### Data shown
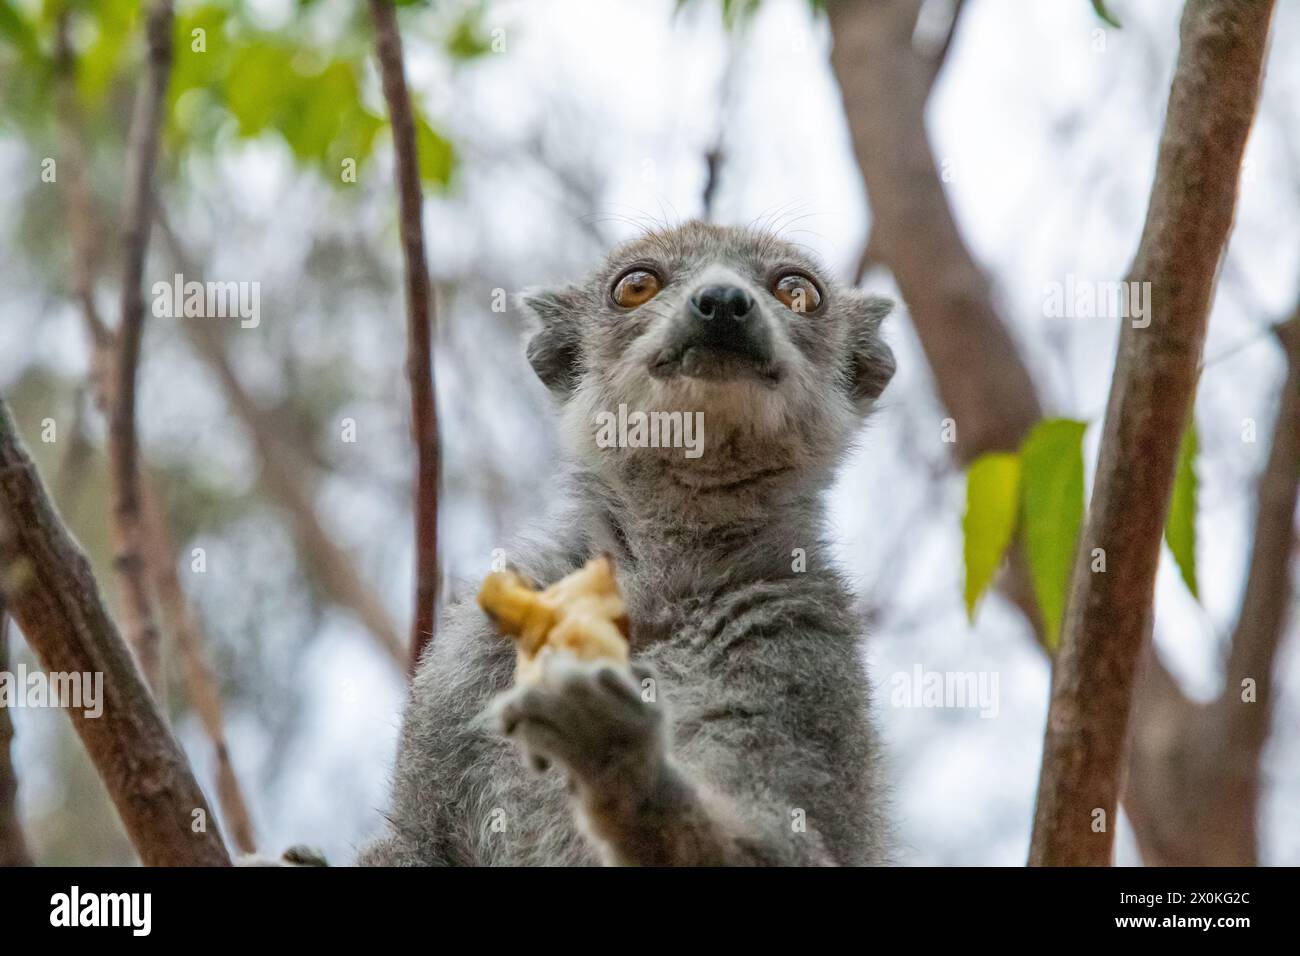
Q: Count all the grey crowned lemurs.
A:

---

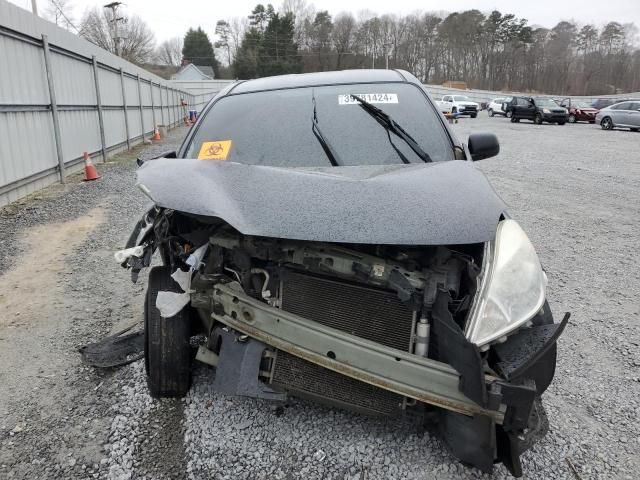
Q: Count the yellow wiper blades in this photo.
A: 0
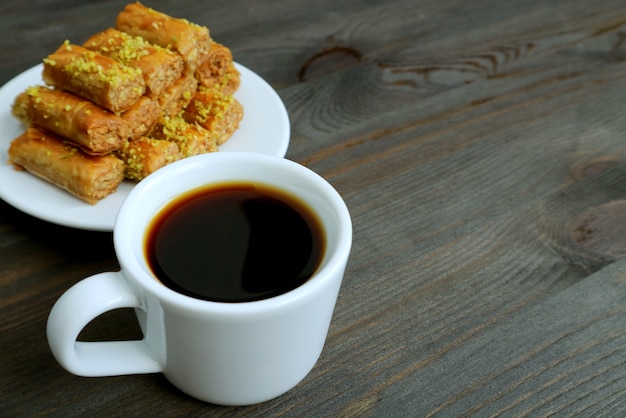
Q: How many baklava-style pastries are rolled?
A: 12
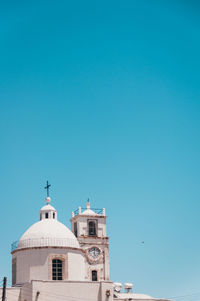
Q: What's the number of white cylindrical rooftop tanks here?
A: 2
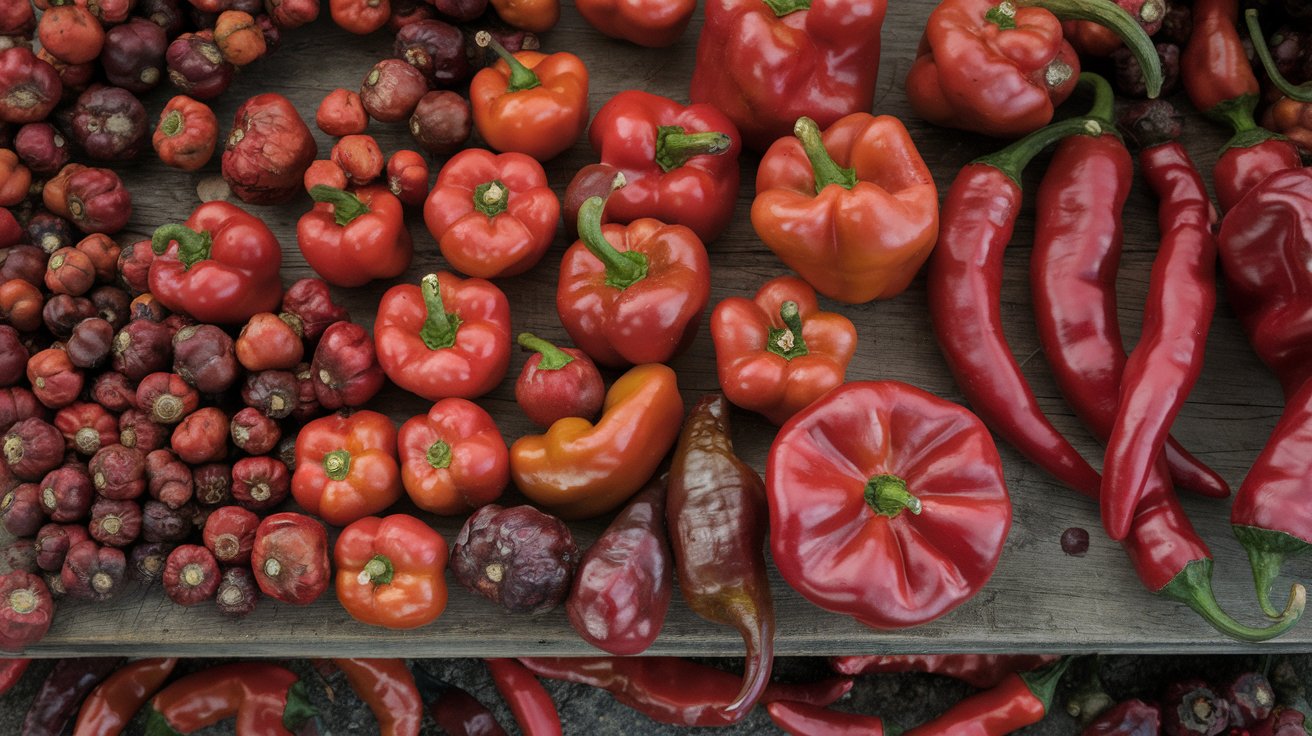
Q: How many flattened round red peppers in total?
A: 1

### Assigned task
Check each line of the entries for "many" and copy those that have it.

### Solution for this exercise
Q: How many baklava-style pastries are rolled?
Q: How many flattened round red peppers in total?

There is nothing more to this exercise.